Natürlich sind die Sibelius-Sinfonien so etwas wie die unverzichtbaren „Grundnahrungsmittel“ eines finnischen Orchestermusikers; sie dienen aber zugleich auch als Prüfstein und Katalysator für die künstlerische Verschmelzung der Ausführenden, erläutert Lintu: „Als ich beim FRSO anfing, wurde mir sofort klar, dass der Weg zu einer tieferen Beziehung zweifellos über Sibelius führen würde ... Heute kann ich sicher sagen, dass wir uns sehr gut kennen und sich unsere Beziehung durch diesen Sibelius-Prozess entwickelt hat. Die Beziehung zwischen Chefdirigent und Orchester entsteht durch bestimmte Kernstücke, etwa von Beethoven, Haydn, Brahms. Im Fall eines finnischen Orchesters ist es Sibelius.“

In Deutschland bringt das FRSO unter Lintu zweimal (Berlin/Köln) die Sinfonie Nr. 5 Es-Dur op. 82 zur Aufführung – jenes Werk, dessen finale Version 1919 am Ende eines fünfjährigen Entstehungsprozesses stand, den Sibelius selbst als ein „Ringen mit Gott“ bezeichnete in dem Bemühen, „der Sinfonie eine andere, humanere Form zu geben: erdbezogener, lebendiger“. In den beiden anderen Konzerten (München/Heidelberg) steht dann die Nr. 7 C-Dur op. 105 auf dem Programm, die laut Veijo Murtomäk einen musikhistorischen Einschnitt markiert: „Die siebte Sinfonie ist etwas absolut Neues und Revolutionäres in der Geschichte der Sinfonie.

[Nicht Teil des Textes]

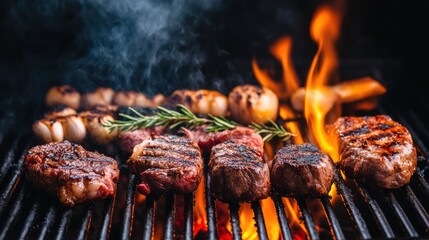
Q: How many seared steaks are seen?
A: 5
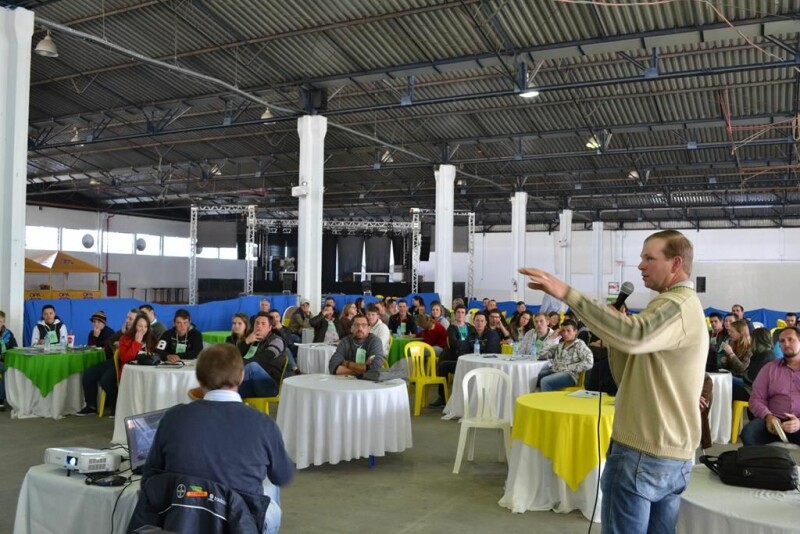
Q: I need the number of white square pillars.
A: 6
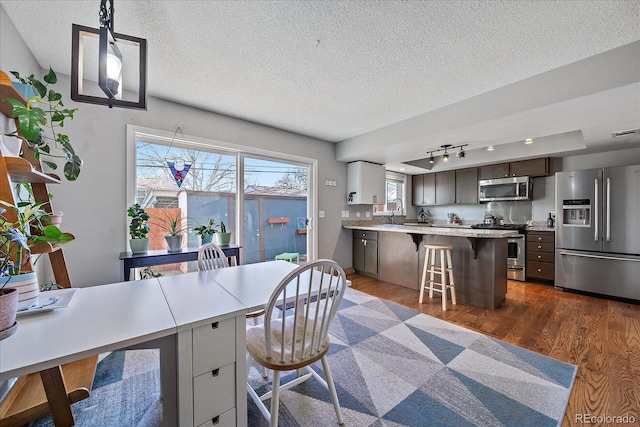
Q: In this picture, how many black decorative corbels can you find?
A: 2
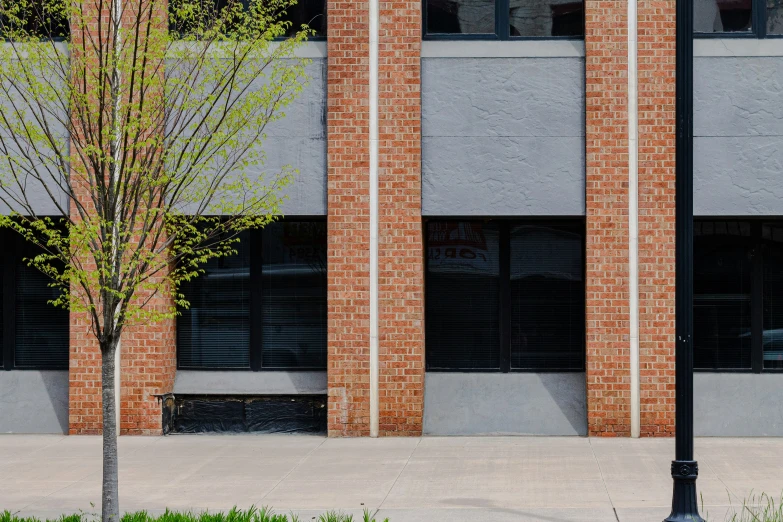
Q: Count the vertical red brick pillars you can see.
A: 3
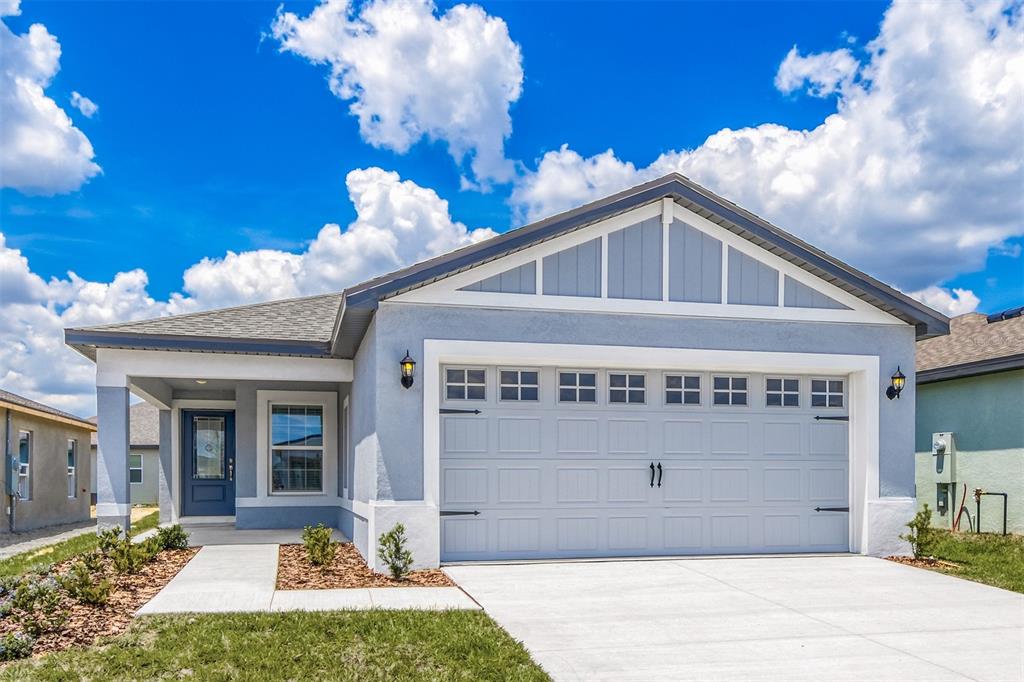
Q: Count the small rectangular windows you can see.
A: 8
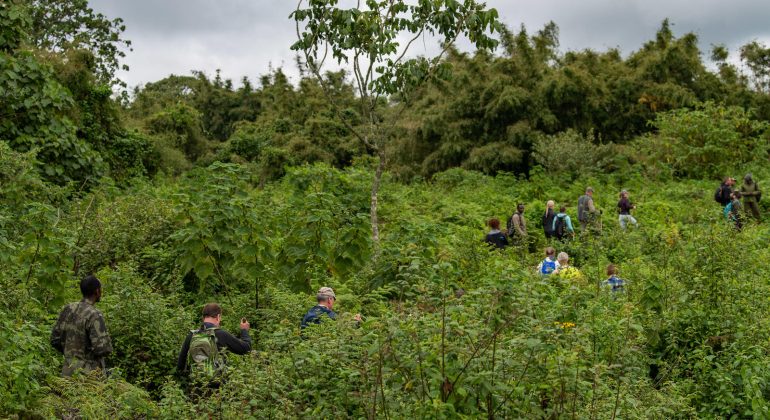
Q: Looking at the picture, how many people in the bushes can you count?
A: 15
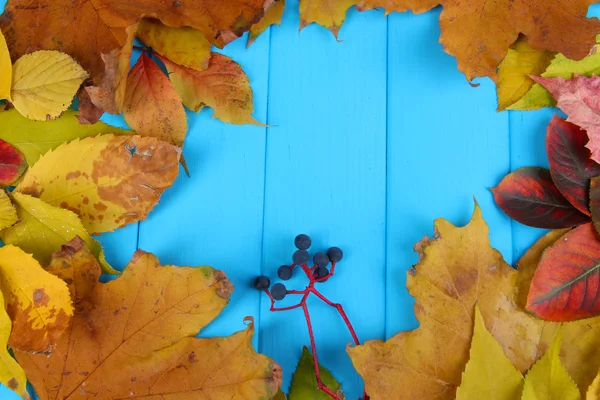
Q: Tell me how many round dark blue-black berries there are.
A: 8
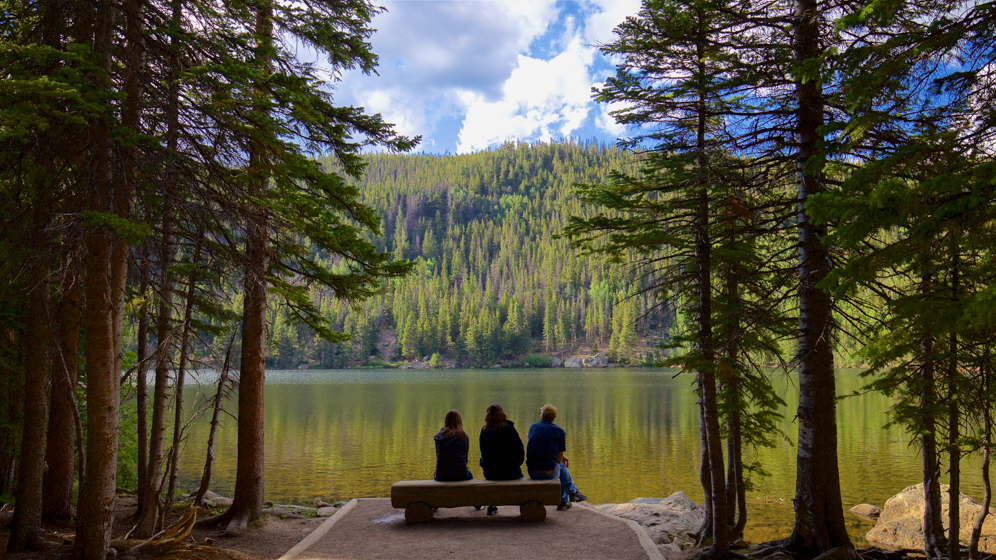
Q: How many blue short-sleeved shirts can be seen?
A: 1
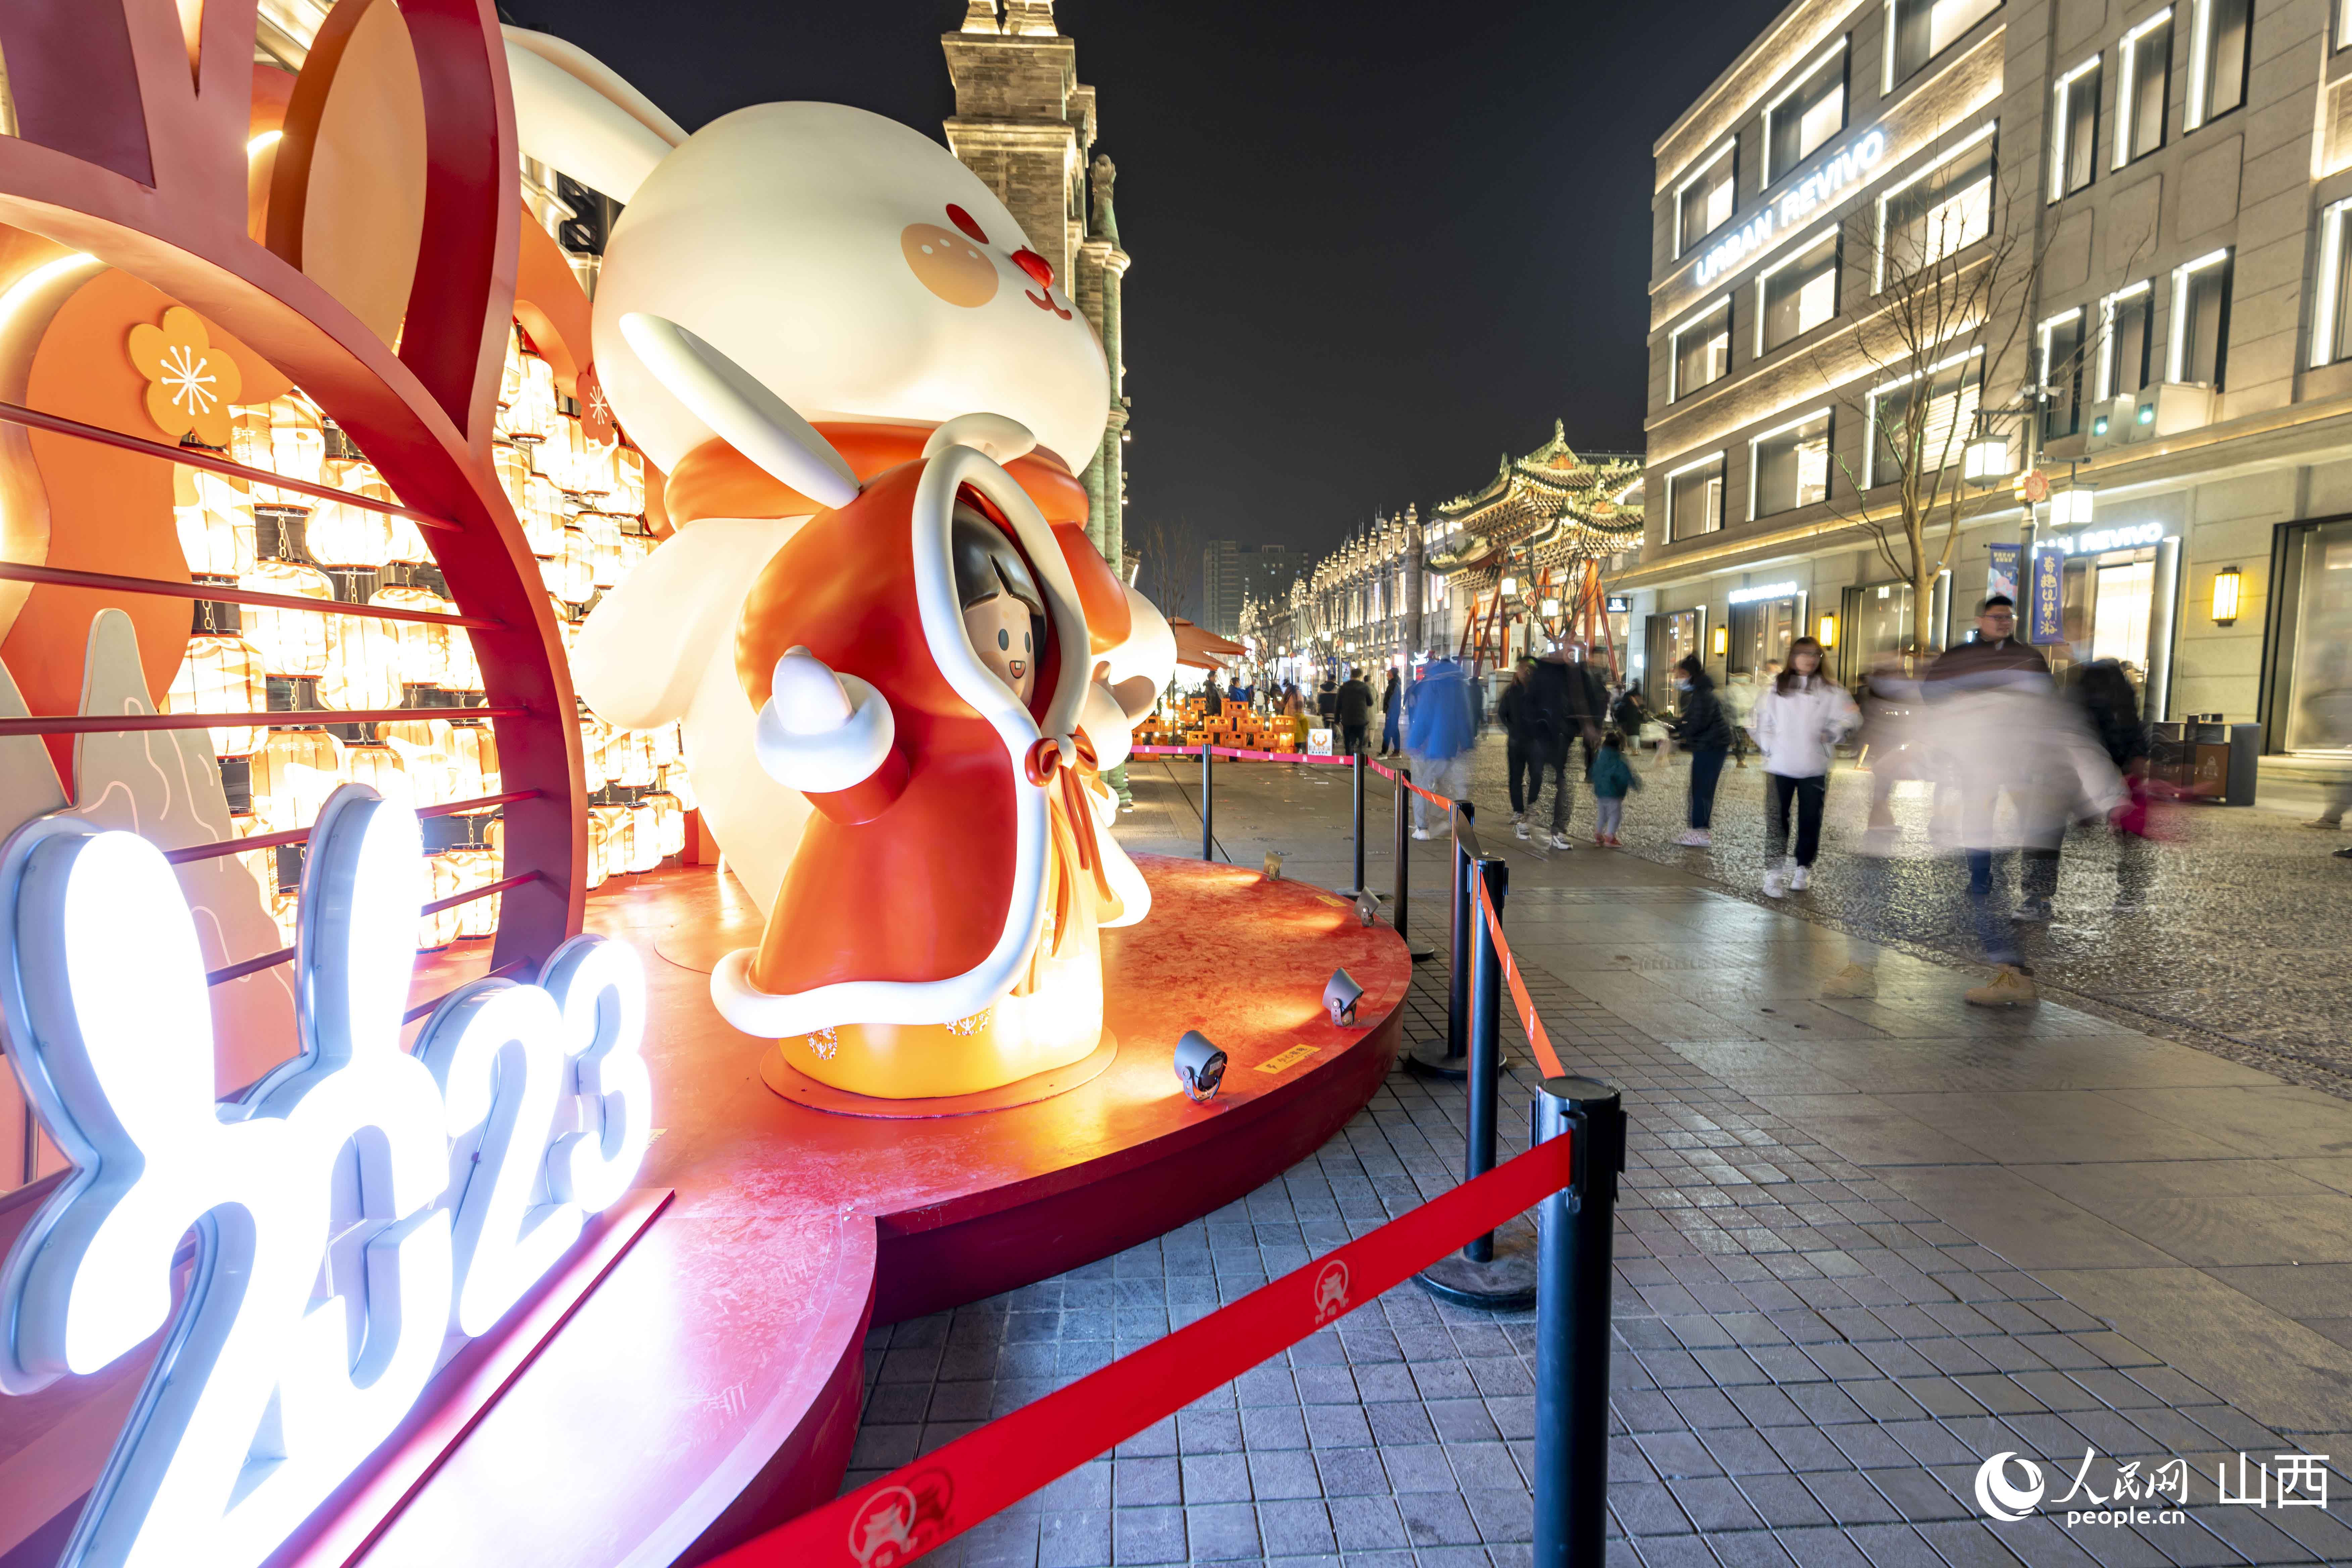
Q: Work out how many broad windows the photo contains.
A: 9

Mit der Siebten und ‚Tapiola‘ ging die Ära der Dur-Moll-Tonalität zu Ende – aber wie fantastisch!“ Zudem ist das Violoncellokonzert Nr. 1 von Bohuslav Martinů mit der Weltklasse-Cellistin Sol Gabetta ein durchgängiger Programmpunkt der vier Deutschland-Konzerte. Die Musik des tschechischen Komponisten kennzeichne „eine eigene Introvertiertheit und sei dennoch höchst emotional“, womit Lintu die stilistische Brücke zu einem zentralen finnischen Charakterzug schlägt.

Finnland und seiner Musikentwicklung in den vergangenen hundert Jahren gebührt höchste Anerkennung. Daher dürfen Winston Churchills berühmte Worte „Finnland zeigt, wozu freie Menschen fähig sind“ heute auch uneingeschränkt auf die dortige, in voller Blüte stehende Klassik-Landschaft bezogen werden.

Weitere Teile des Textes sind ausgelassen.